▶ **Work instruction**
Please filter the data down to the lines that include the word "many" and copy them.

▶ **Input data**
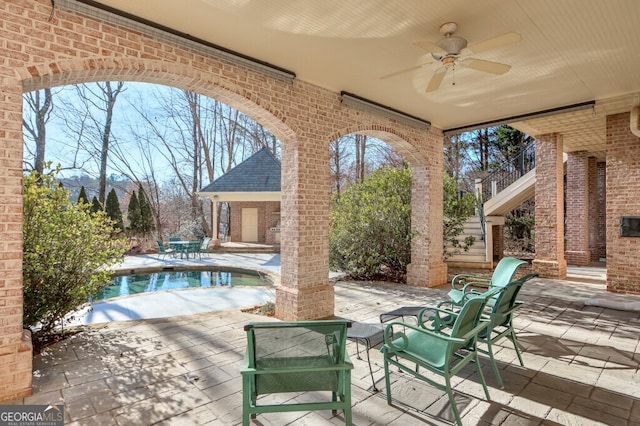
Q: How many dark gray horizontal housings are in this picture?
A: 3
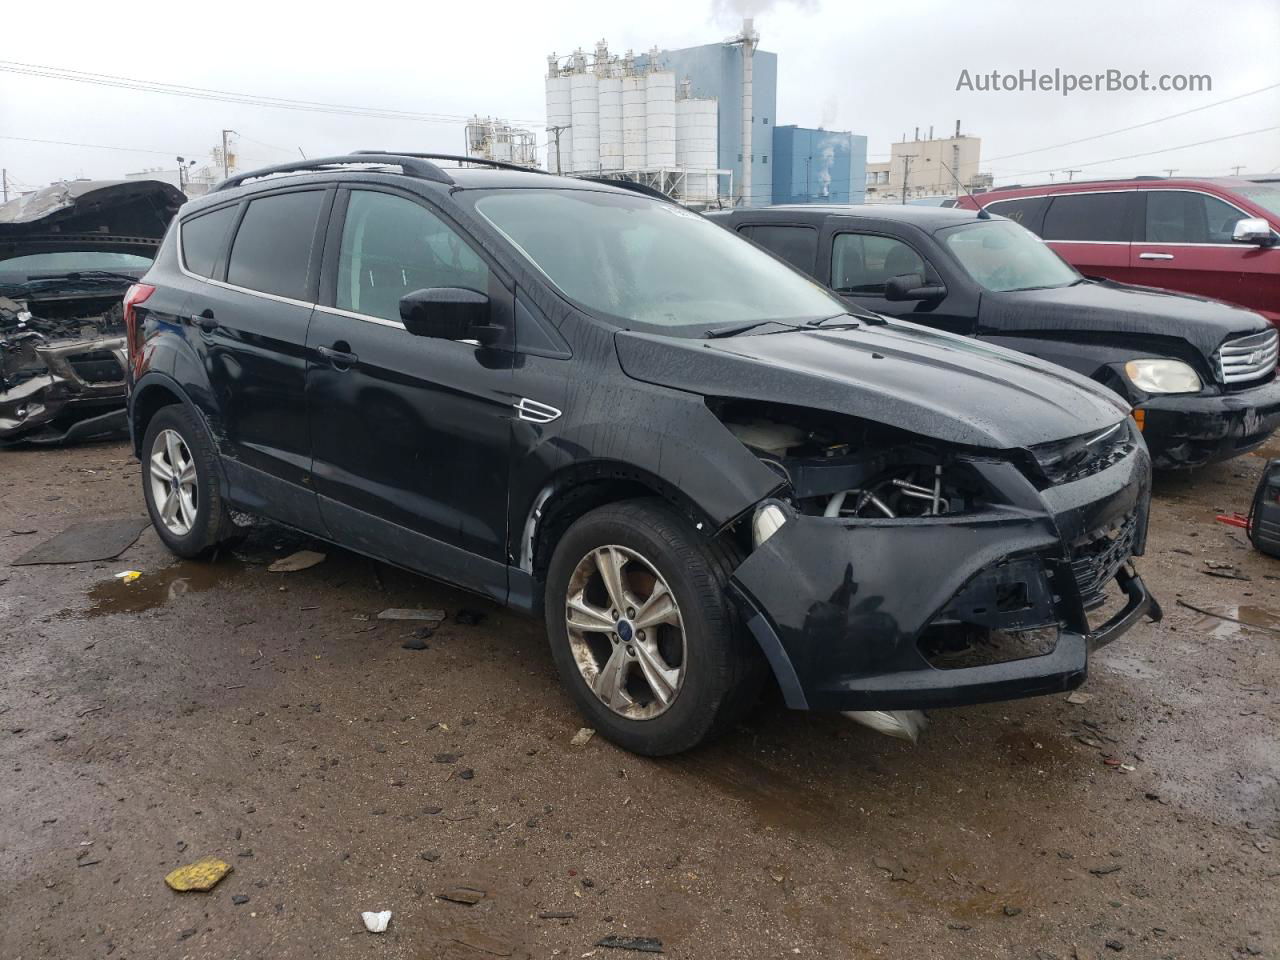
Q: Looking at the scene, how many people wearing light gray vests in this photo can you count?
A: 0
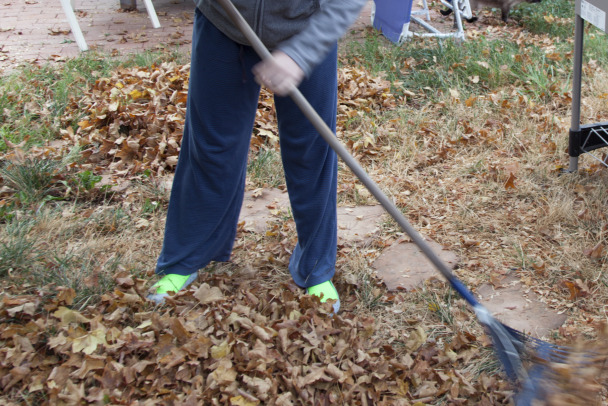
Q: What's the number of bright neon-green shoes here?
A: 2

▶ **Answer to the exercise**
Q: How many dark gray horizontal housings are in this picture?
Q: Looking at the scene, how many people wearing light gray vests in this photo can you count?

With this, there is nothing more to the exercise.